The task is to predict the loan delinquency ratio for a specific geographic area. Let's begin by importing the Python packages needed for this analysis.

In [None]:
!pip install torchcam livelossplot

In [None]:
# Basic packages
import pandas as pd
import numpy as np
import random
from sklearn.model_selection import train_test_split

# Plotting
import matplotlib.pyplot as plt
import seaborn as sns
%matplotlib inline

# Pytorch
import torch
import torch.nn as nn
import torch.optim as optim
from collections import Counter

# Torchvision
import torchvision
import torchvision.transforms as transforms
from torch.utils.data import Dataset, DataLoader
from PIL import Image
from IPython.display import Image as DisplayImage

## Downloading Loan and LiDAR Data

We are downloading:
- **Loan data** (CSV file)
- **LiDAR images** (ZIP files) collected based on:
  - **3-digit US ZIP codes**
  - **Metropolitan Statistical Areas (MSA)**

This dataset will be used for further analysis and modeling.

In [None]:
!gdown --fuzzy 'https://drive.google.com/file/d/1uDziz14xOgUTmW2DxPufuQMATL6O8Ial/view?usp=sharing'

In [None]:
!gdown --fuzzy 'https://drive.google.com/file/d/1-YWiPPtLQmkuWjcZcckM9vgv4Fsm68Je/view?usp=sharing'

## Unzipping LiDAR Data
All ZIP files will be **automatically extracted** into the `usgs_lidar/` folder.  

In [None]:
!unzip usgs_lidar.zip -d usgs_lidar

Let's see an example of LiDAR image

In [None]:
DisplayImage(filename='usgs_lidar/10180_796_USGS_13_n33w101_20191031.jpg')

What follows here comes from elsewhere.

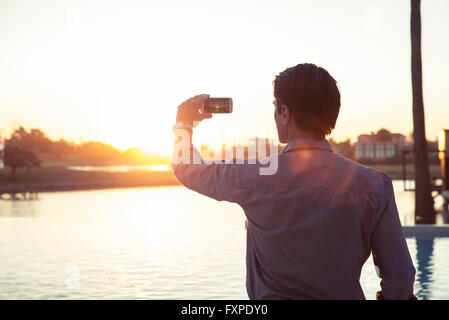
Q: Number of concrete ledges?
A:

This is one of the layers you can use from LiDAR images. This one represents different densities in the sector, including bodies of water.

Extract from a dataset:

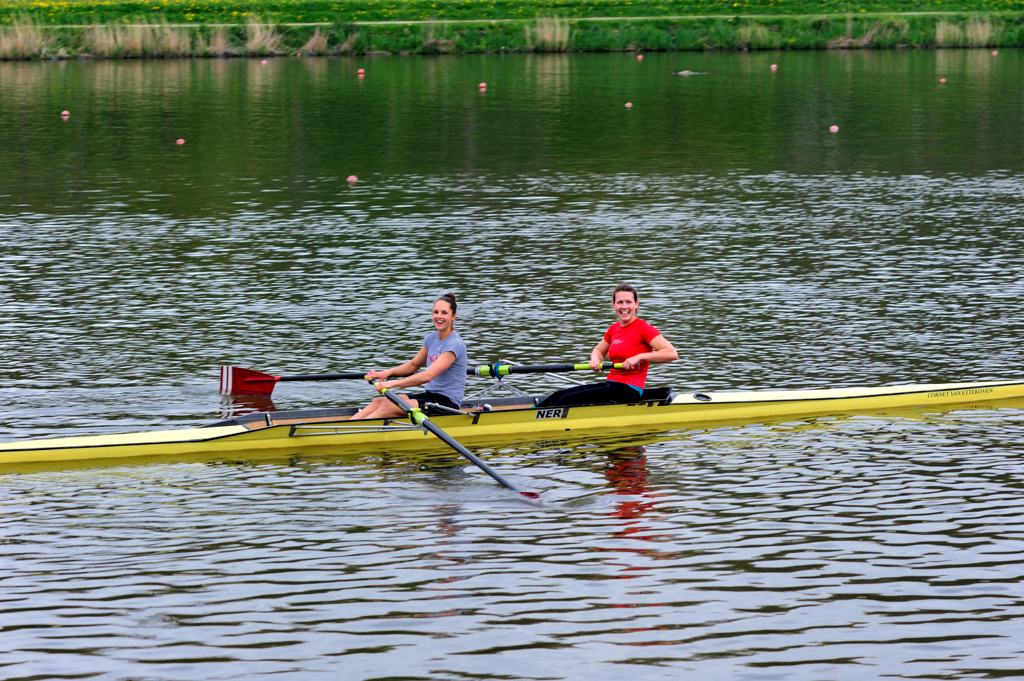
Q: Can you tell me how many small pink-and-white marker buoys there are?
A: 12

Let's load the Loan Data in CSV format, using Pandas. The data comes from the [Single Family Loan Dataset](https://www.freddiemac.com/research/datasets/sf-loanlevel-dataset), from Freddie Mac.

In [None]:
df = pd.read_csv('sampled_data.csv', dtype=str)
df['loan_delinquency'] = df['loan_delinquency'].astype(float)
df['LiDAR_File'] = df['LiDAR_File'].astype(str).str.replace("\\", "/") ## following linux path
df.head()

The dataset is very simple.



After loading the dataset, we need to split it for **training, validation, and testing**.

In [None]:
temp, test = train_test_split(df, test_size=0.2, random_state=42)
train, val = train_test_split(temp, test_size=0.3, random_state=42)

Finally, let's verify torch is running on GPU. The following code gets that and also allocates the device (the GPU) to a variable.

In [None]:
print(f"Is CUDA supported by this system? {torch.cuda.is_available()}")
print(f"CUDA version: {torch.version.cuda}")

# Storing ID of current CUDA device
cuda_id = torch.cuda.current_device()
print(f"ID of current CUDA device: {torch.cuda.current_device()}")

print(f"Name of current CUDA device: {torch.cuda.get_device_name(cuda_id)}")

# Making the code device-agnostic
device = torch.device('cuda' if torch.cuda.is_available() else 'cpu')
print(f"The default device is set to {device}")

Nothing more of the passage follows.